Courte mais profonde réflexion sur le temps et la prédestination de l’homme, When we Went to See the End of the World raconte l’histoire de voyageurs expédiés, grâce à une agence spécialisée dans le time-travel façon Total Recall, à l’extrémité ultime du temps où chacun d’entre eux aura tout le loisir de contempler une Terre désolée et vide mais, à chaque fois, la vision de chacun sera différente de celle de l’autre.
Certains des convives oisifs réunis pour une soirée et racontant à qui mieux-mieux en une vingtaine de pages les spectacles de fin du monde auxquels ils ont assisté verront ainsi, lors des derniers soubresauts de la planète, pour certains une plage brouillardeuse où agonise un crabe, des déserts desséchés, pour d’autres de vastes forêts sauvages, les océans submergeant les continents ou encore, palme de la désolation offerte par ce voyage temporel de l’impossible, la Terre alors entièrement recouverte par la neige et la glace, les vestiges des édifices humains détruits par les assauts d’un nouvel Age Glaciaire.
L’intérêt de cette nouvelle publiée à l’origine en 1972 et qui paraît dans la collection Dyschroniques des éditions Le Passager clandestin, habituée à remettre à l’honneur des textes anciens de grands noms de la SF relatifs aux questions environnementales, politiques, sociales, ou économiques, est de mettre surtout en lumière moins les temps troublés à venir de la fin du monde que ceux, contemporains et infiniment plus dégradés, des protagonistes.
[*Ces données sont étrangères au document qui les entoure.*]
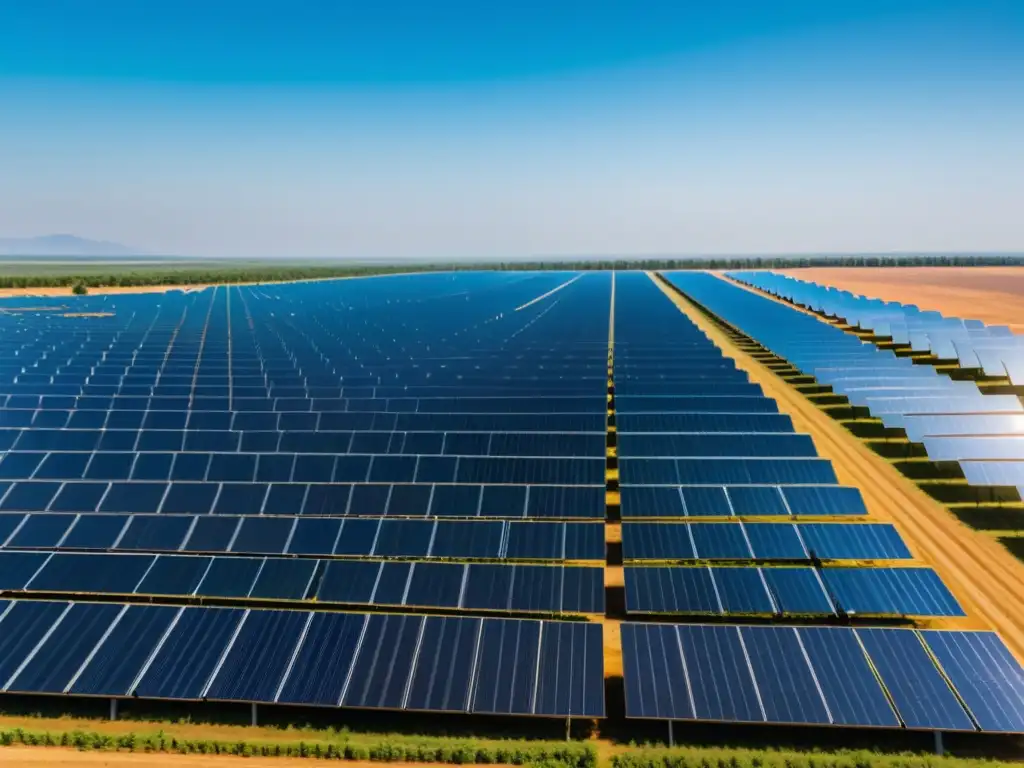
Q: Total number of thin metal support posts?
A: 5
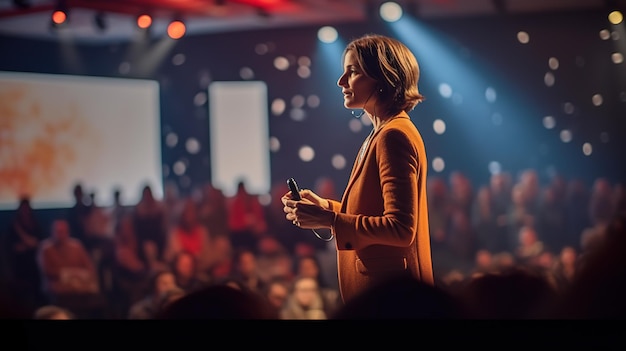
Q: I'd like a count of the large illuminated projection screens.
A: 2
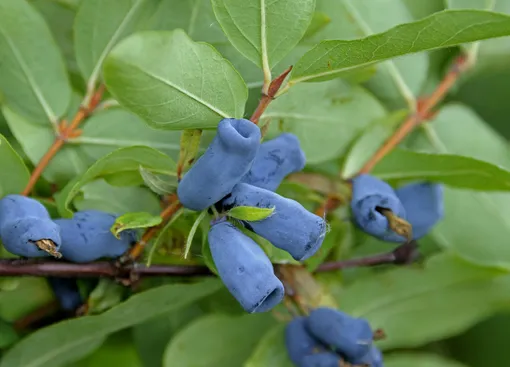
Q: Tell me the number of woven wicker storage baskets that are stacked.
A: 0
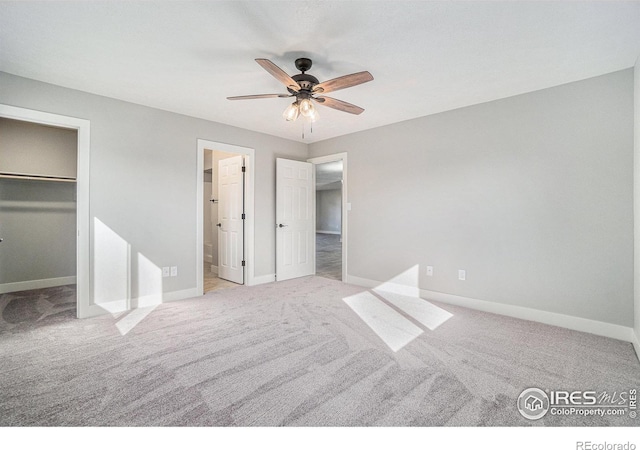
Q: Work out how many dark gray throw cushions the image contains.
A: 0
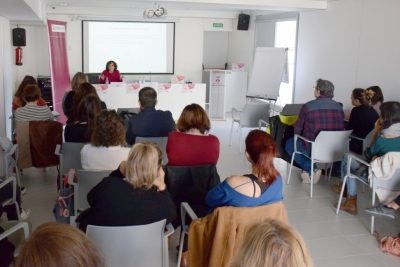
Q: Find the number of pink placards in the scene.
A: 6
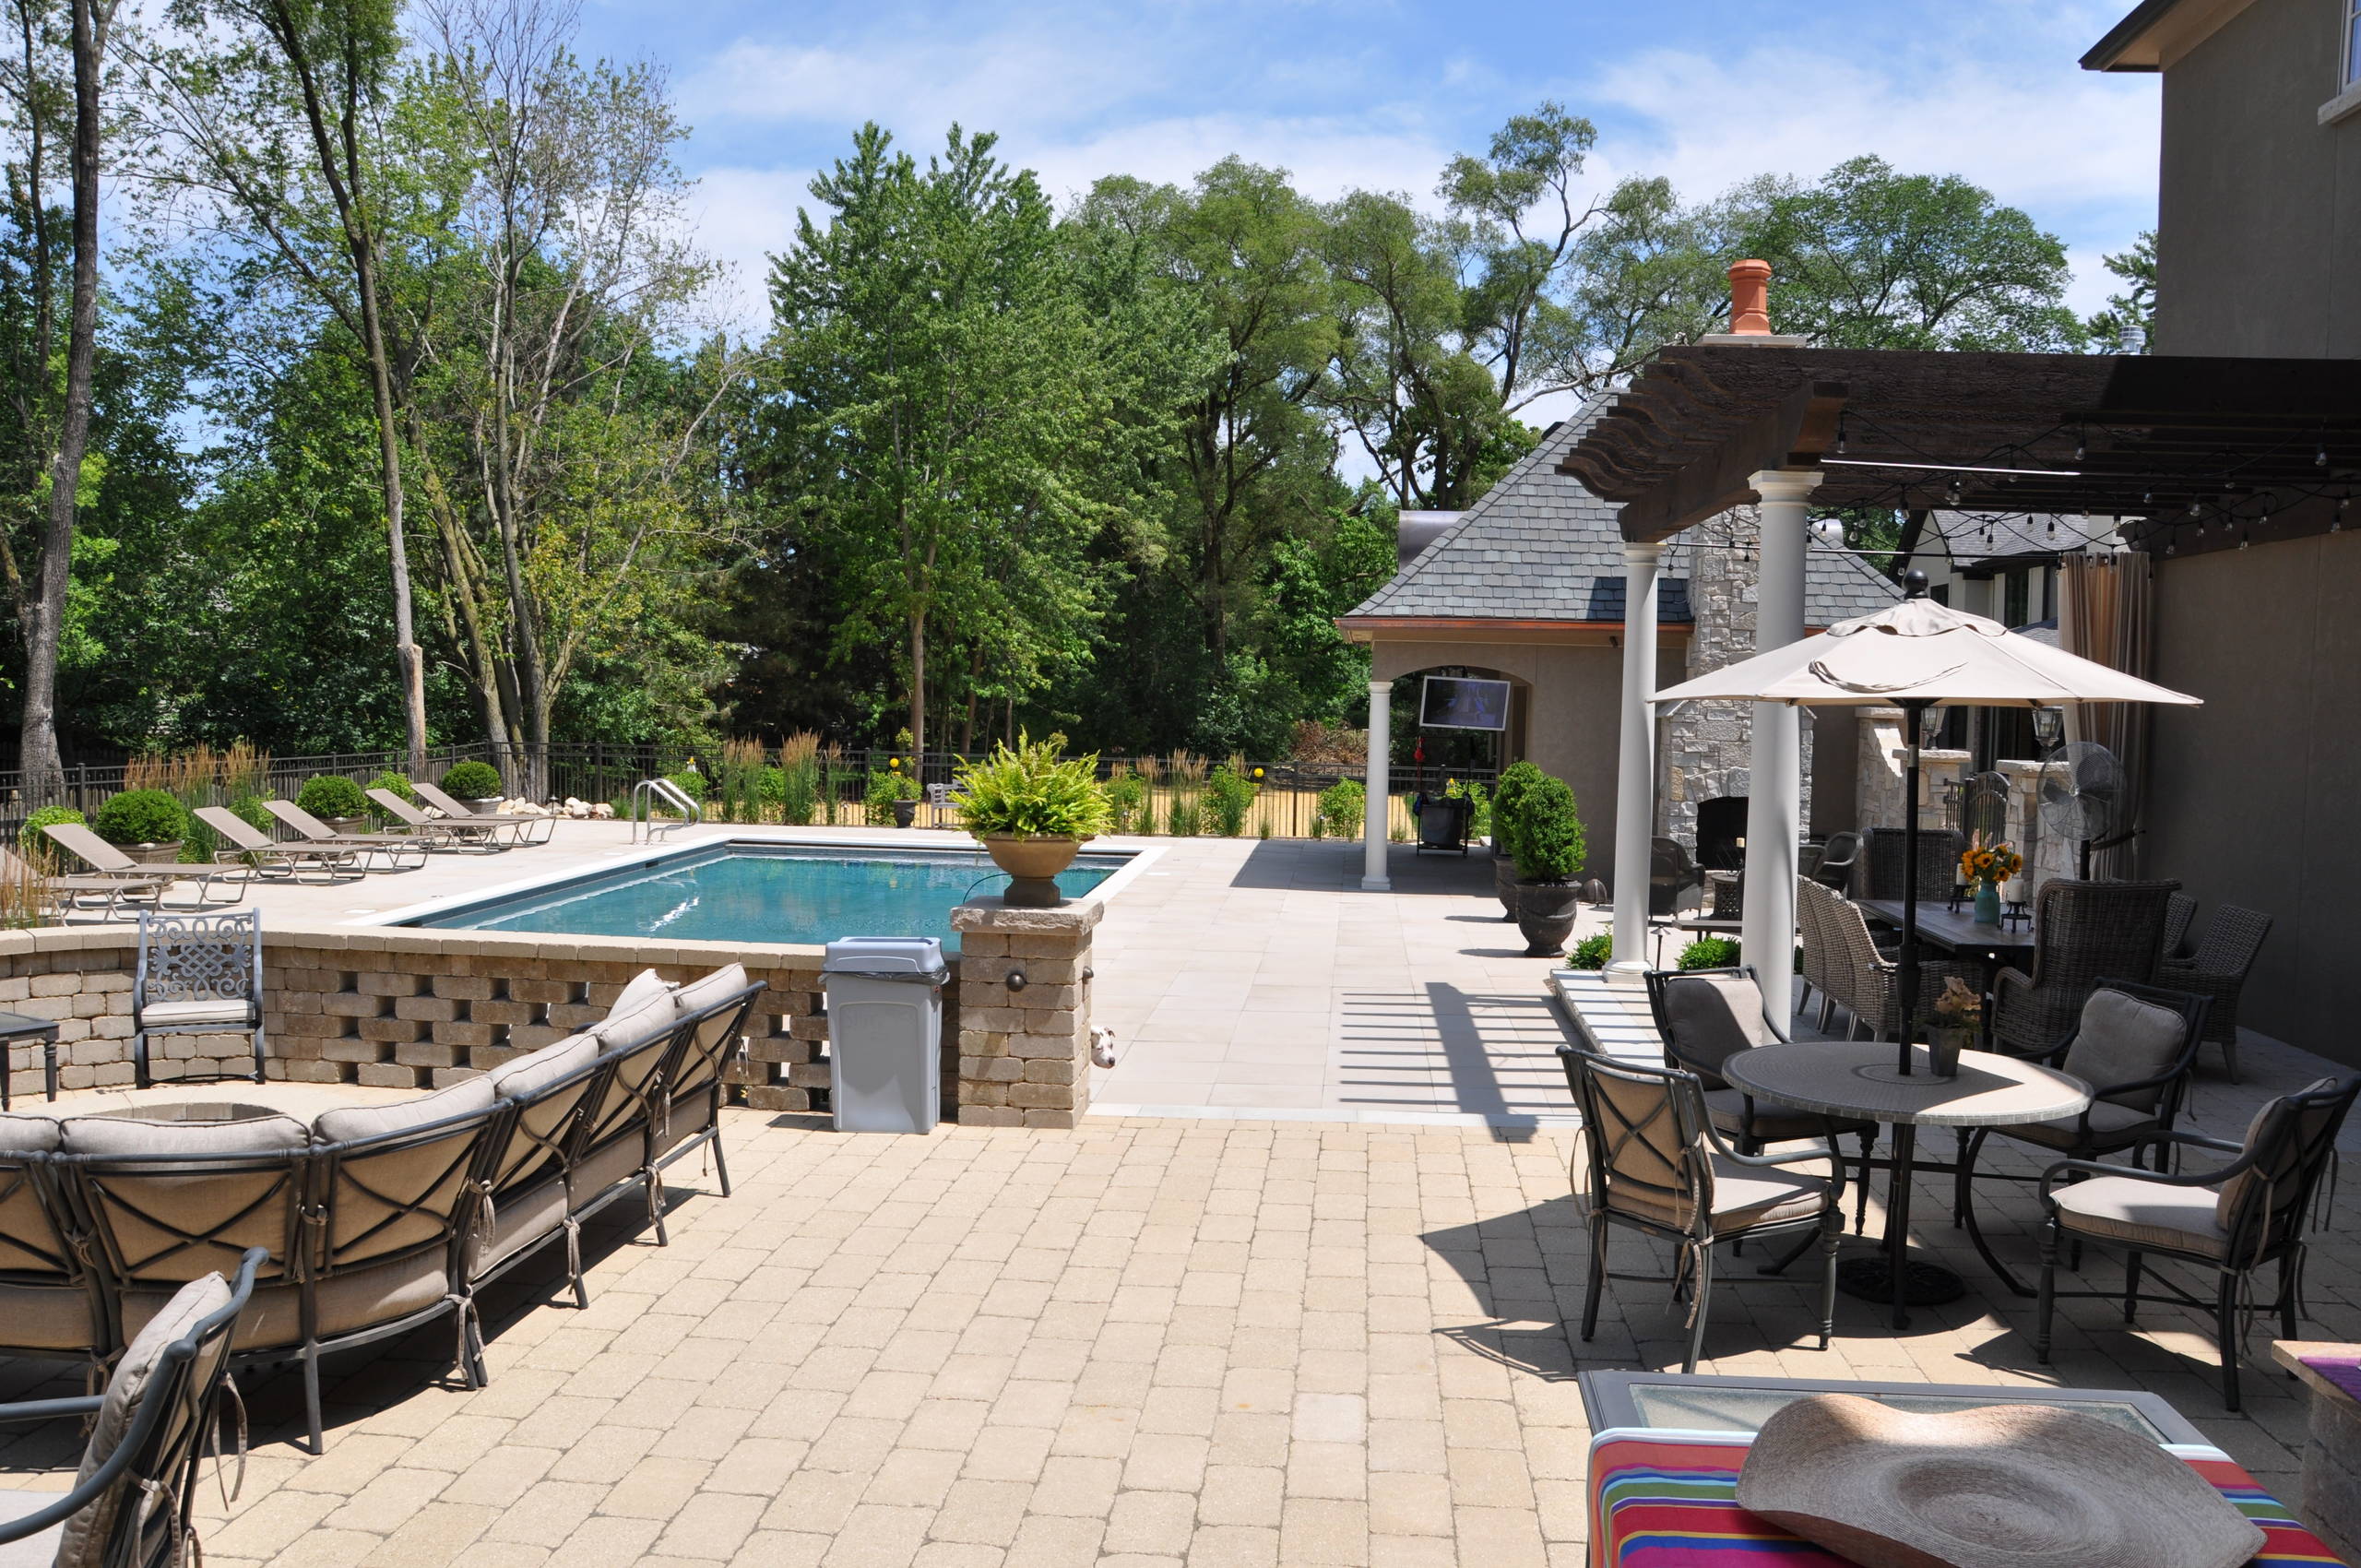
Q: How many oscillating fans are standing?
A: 1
Rédigé dans le contexte de la Guerre du Vietnam, les membres de la haute société américaine qui se vantent d’un ton blasé mutuellement, lors de cette soirée « amicale », d’avoir testé le nouveau service de voyage vers la fin du monde surprennent de fait moins par la sorte de sous-marin temporel où ils ont pris place pendant trois heures pour assister à ce spectacle apocalpytique (aux nombreuses fins à géométrie variable à ce qu’il semble — “Et si c’était truqué ?” demande d’ailleurs l’un d’eux) que par leur indifférence totale et devant les forces de la Nature et aux catastrophes de leur propre époque – virus mutant, terrorisme nucléaire, assassinat chronique du président en place, attentats politiques, agitation sociale, émeutes meurtrières à Saint-Louis, crises sanitaires, tremblements de terre provoqués à San Francisco — qu’ils égrènent en flirtant ouvertement et en se comportant de manière immorale.
Même si l’on peut regretter que Silvelberg, le contemporain des célèbres Isaac Asimov, Philip K. Dick ou Arthur C. Clarke en reste à ce trop(e) de l’énumération qui n’implique pas assez le lecteur dans la prise de conscience et la responsabilité requises, l’effet de contraste joue à plein et, tout en signalant la mort du « sense of wonder », dénonce sans coup férir une société de l’entertenmaint généralisé, consommatrice et aveugle quant aux dérives d’un présent qui pourrait peut-être être sauvé si chacun regardait dans la bonne direction.
Car les terres dévastées devenues le dernier objet commercial d’une humanité en train de s’auto-dissoudre reflètent en vérité la cosa mentale, le paysage intérieur inexistant de chaque personne grisée par l’ivresse du show.
Et si, plutôt que de se bousculer pour en contempler les variantes diffractées, on faisait enfin quelque chose pour ne plus hâter ce saut consenti dans la grande catastrophe ? Au lecteur de méditer la formule de Guy Debord qui clôture le paratexte du recueil : “Nous ne voulons plus travailler au spectacle de la fin du monde, mais à la fin du monde du spectacle.” (Internationale situationniste, n°3, 1959).
Une réflexion à poursuivre à la suite de cette nouvelle par deux postfaces d’époque (une de Jean-Pierre Andrevon et une de Robert Silverberg, en miroir à la préface de mars 2020 du présent ouvrage évoquant les affres du Covid-19 : « Durant toute ma vie d’écrivain, j’ai essayé d’entrevoir l’avenir ; ce à quoi j’assiste aujourd’hui est tellement effrayant que l’avenir, je l’espère, apportera cette fois un démenti à ma vision de demain.» et), la biographie/bibliographie de l’auteur, la présentation des d’éléments de contexte ou les suggestions de lectures/ visionnages connexes proposés.
frederic grolleau
Robert Silverberg, Destination fin du monde, Le Passager clandestin, coll. “Dyschroniques”, juin 2020, 48 p. – 5,00 €.